=== Section Start ===
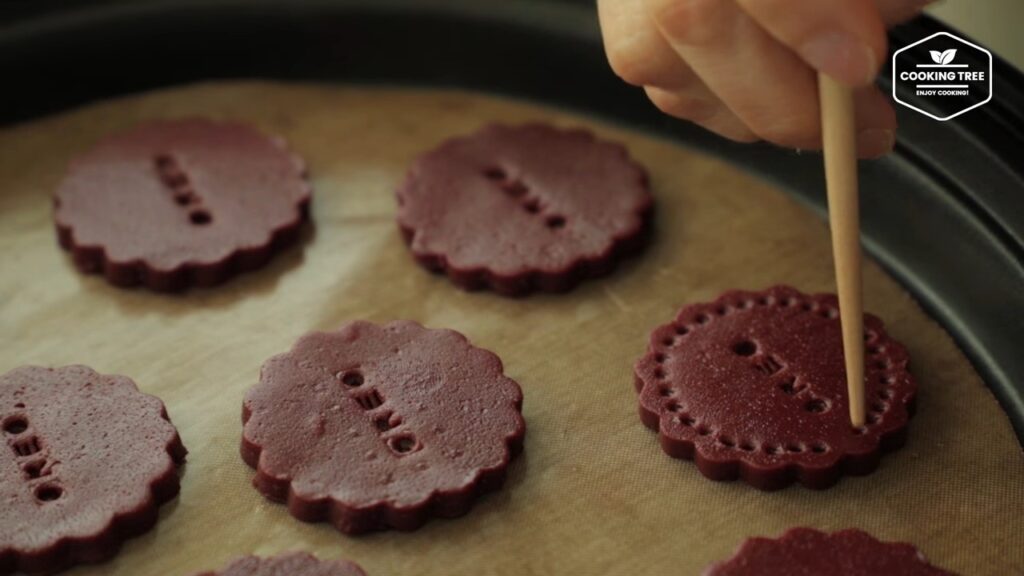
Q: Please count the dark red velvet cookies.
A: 7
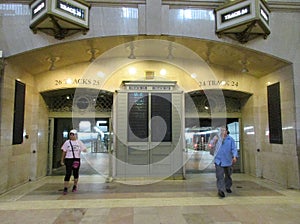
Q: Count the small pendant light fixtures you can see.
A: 6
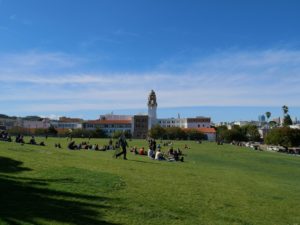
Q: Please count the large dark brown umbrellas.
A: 0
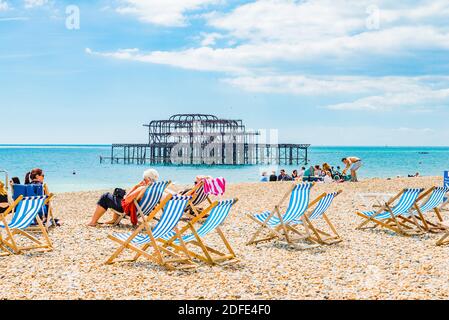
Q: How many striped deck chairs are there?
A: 9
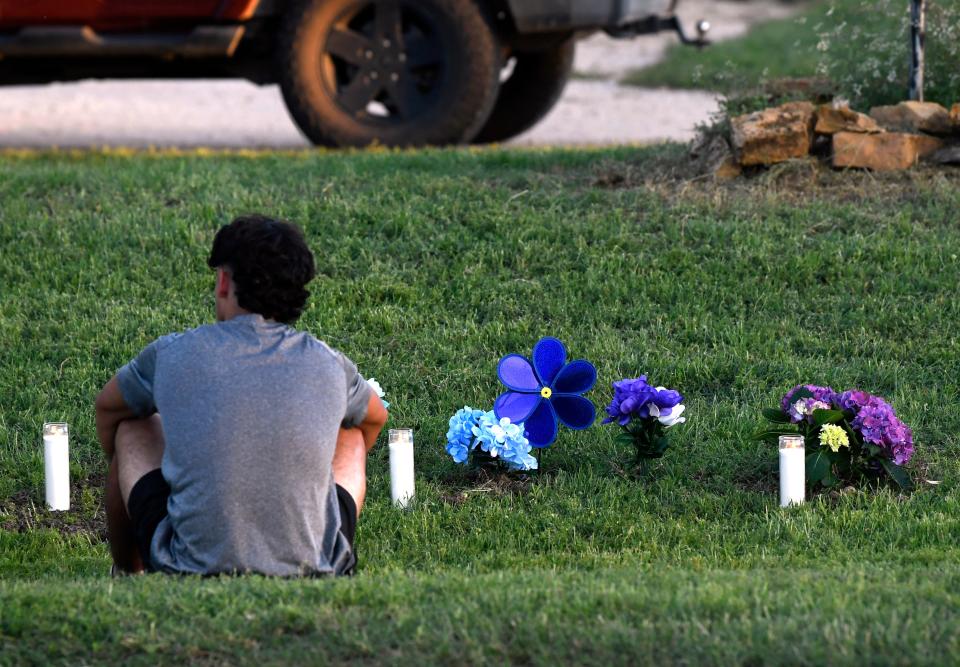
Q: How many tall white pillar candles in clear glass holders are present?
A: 3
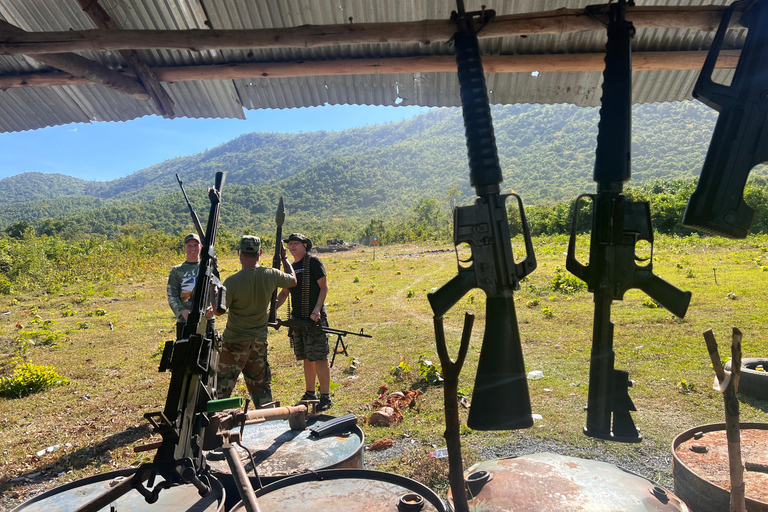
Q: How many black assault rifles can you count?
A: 3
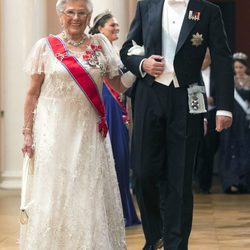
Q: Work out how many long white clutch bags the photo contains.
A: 1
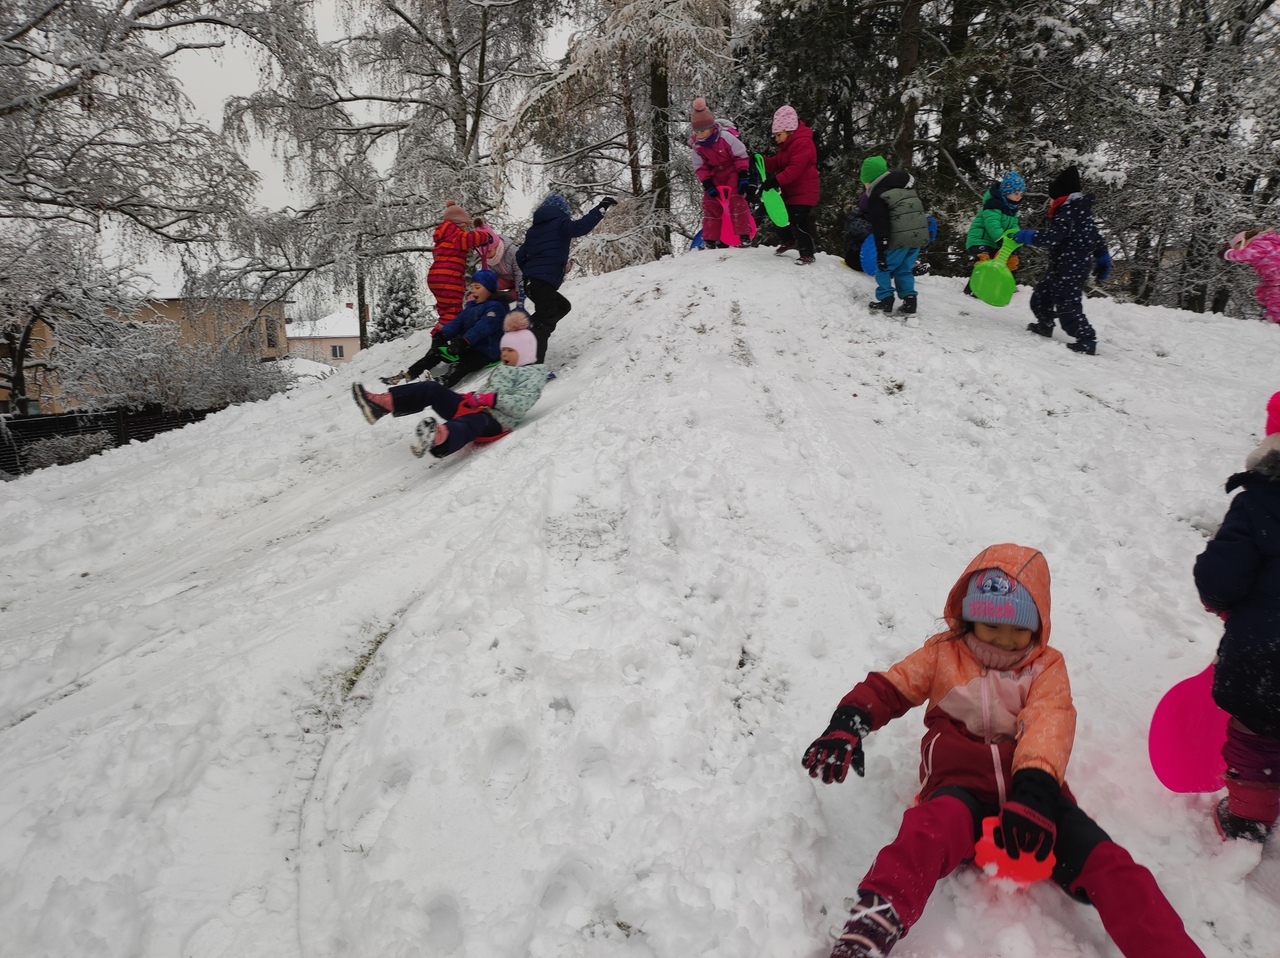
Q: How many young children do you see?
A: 14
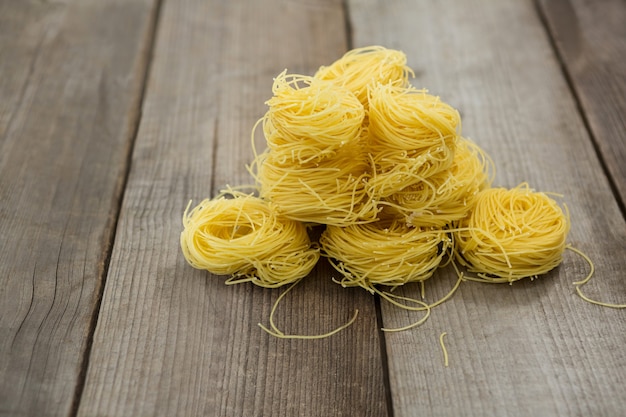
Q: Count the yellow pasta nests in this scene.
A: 8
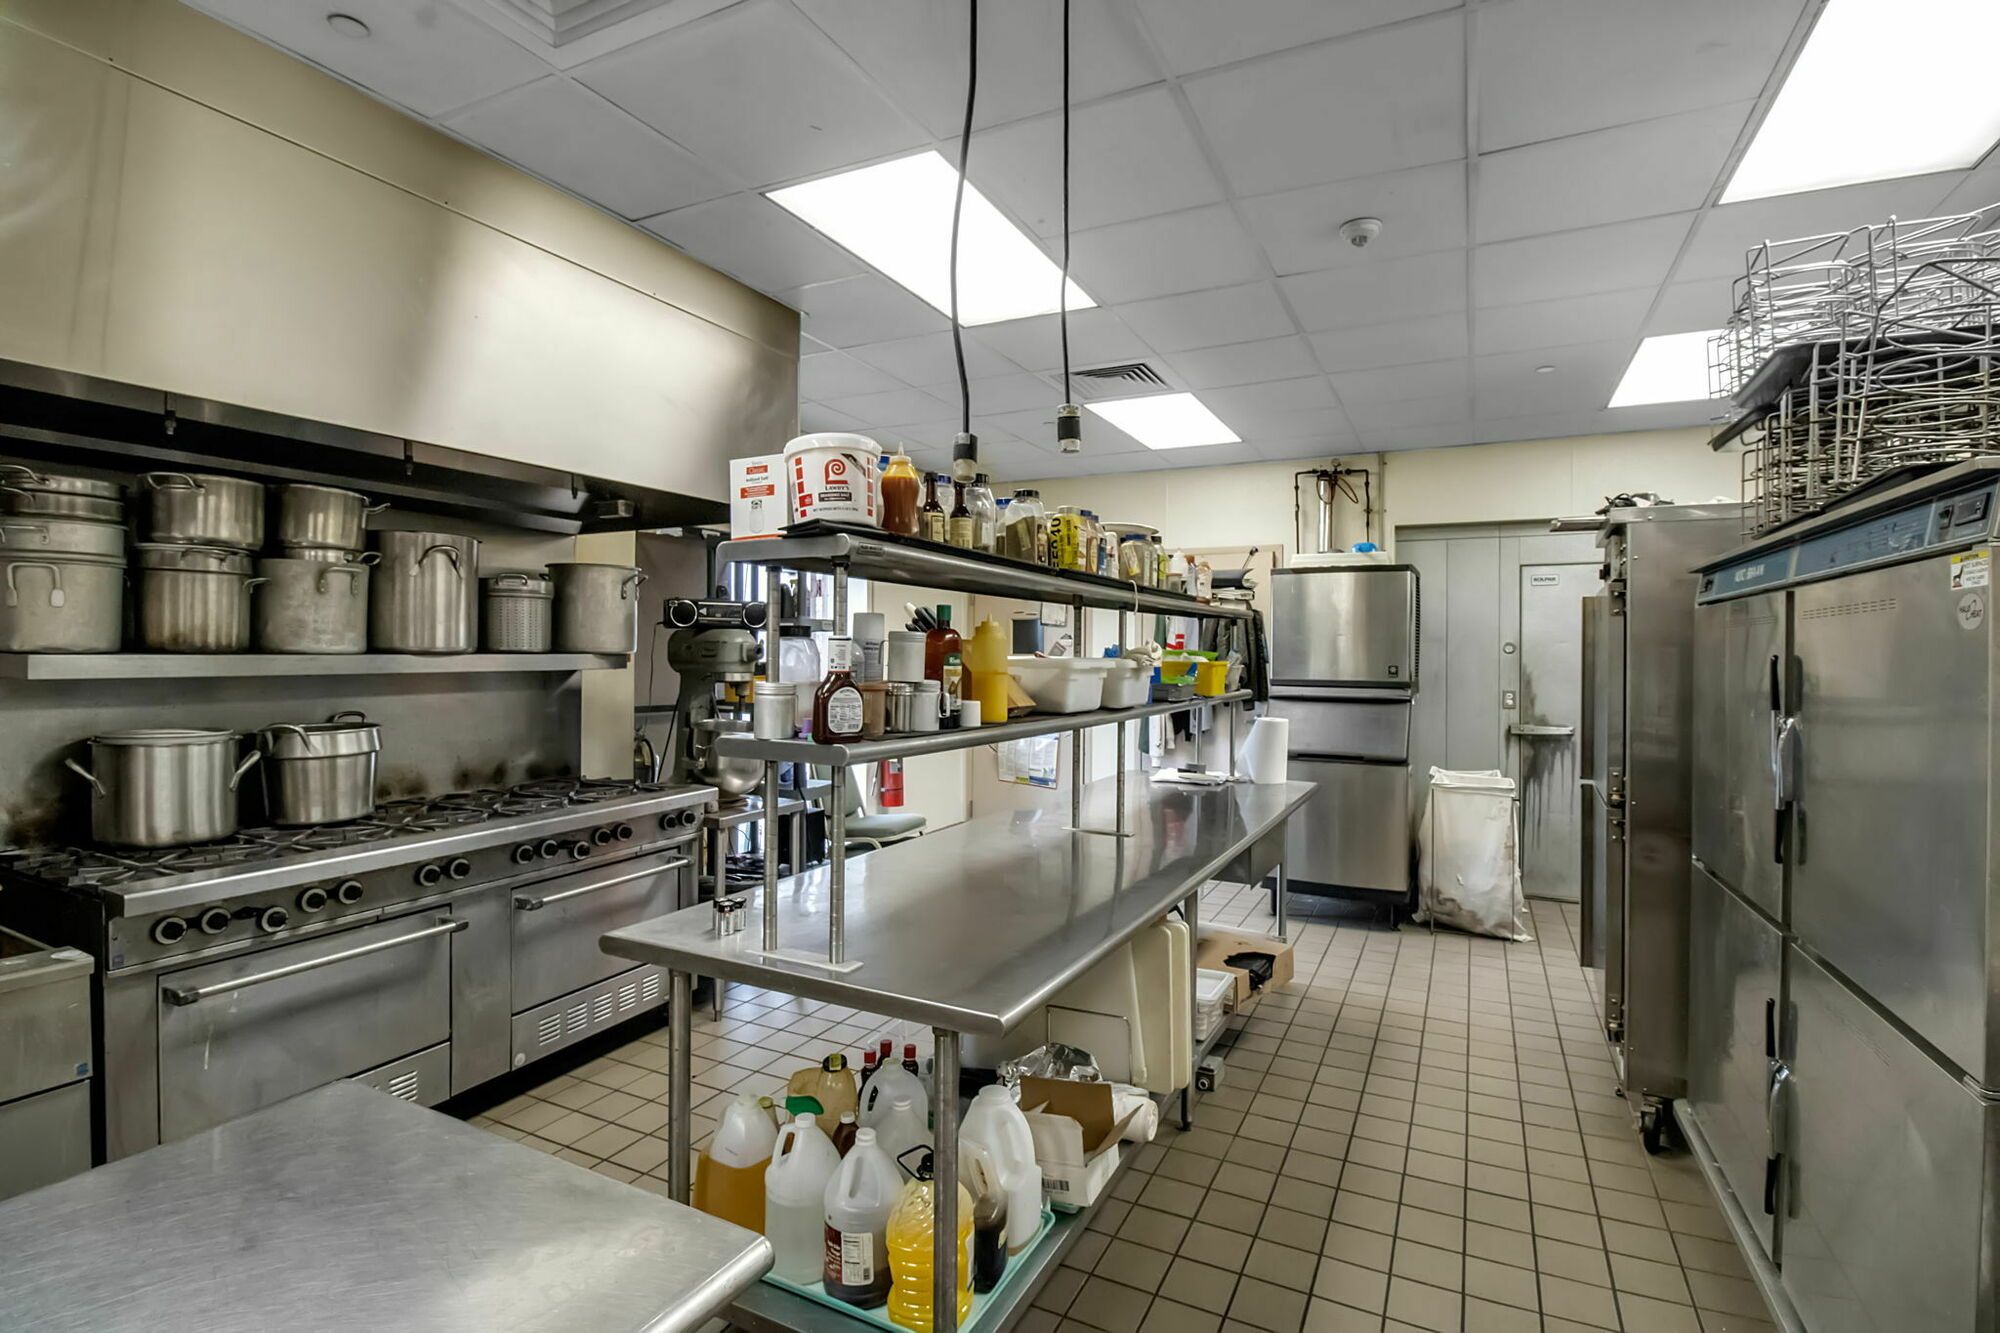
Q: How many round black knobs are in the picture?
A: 14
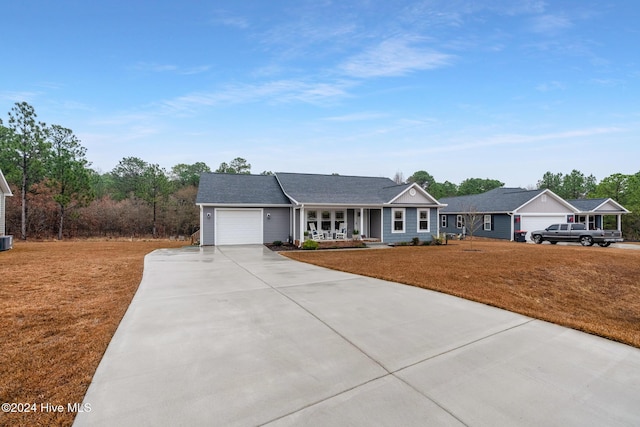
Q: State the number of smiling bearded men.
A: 0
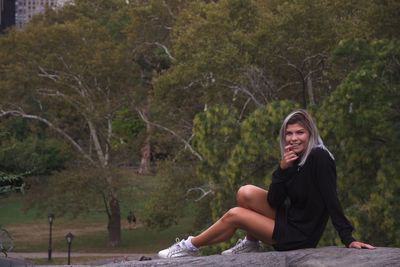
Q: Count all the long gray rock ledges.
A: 1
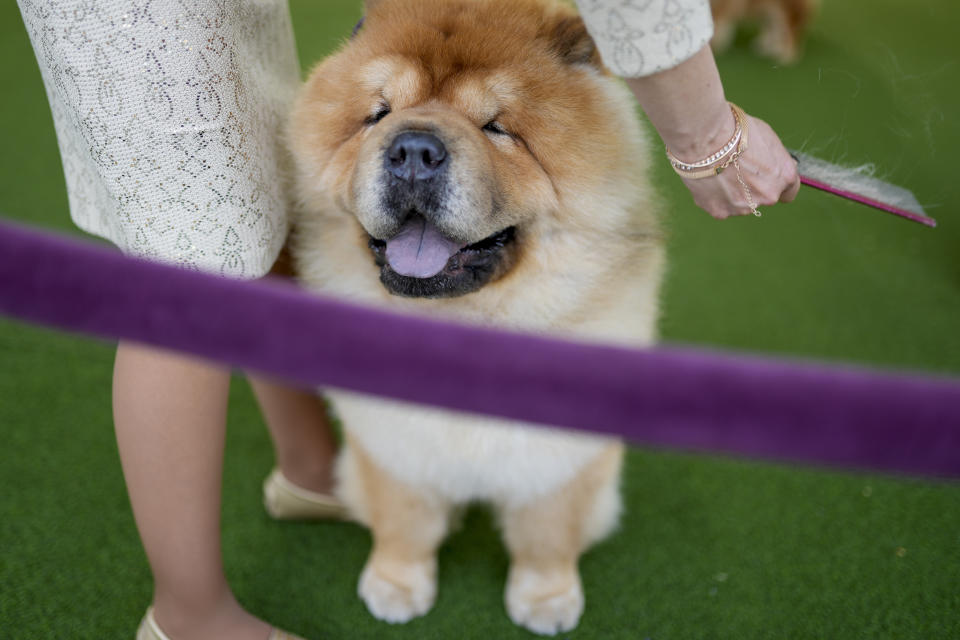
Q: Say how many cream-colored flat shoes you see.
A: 2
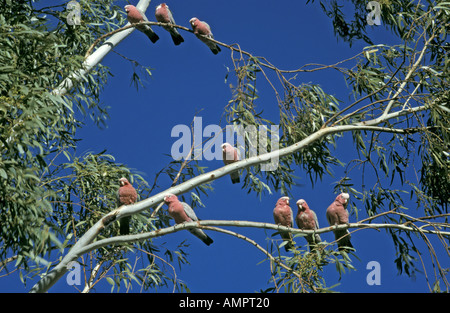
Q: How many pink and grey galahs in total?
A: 9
=== Section End ===
:: Directions ::
Give back every entry in its exact wording, leaving the pictures out.

:: Response box ::
Q: Please count the dark red velvet cookies.
A: 7
Q: Count the small pendant light fixtures you can see.
A: 6
Q: Please count the large dark brown umbrellas.
A: 0
Q: How many striped deck chairs are there?
A: 9
Q: How many tall white pillar candles in clear glass holders are present?
A: 3
Q: How many black assault rifles can you count?
A: 3
Q: Work out how many long white clutch bags the photo contains.
A: 1
Q: How many young children do you see?
A: 14
Q: Count the yellow pasta nests in this scene.
A: 8
Q: How many round black knobs are in the picture?
A: 14
Q: State the number of smiling bearded men.
A: 0
Q: Count all the long gray rock ledges.
A: 1
Q: Say how many cream-colored flat shoes you see.
A: 2
Q: How many pink and grey galahs in total?
A: 9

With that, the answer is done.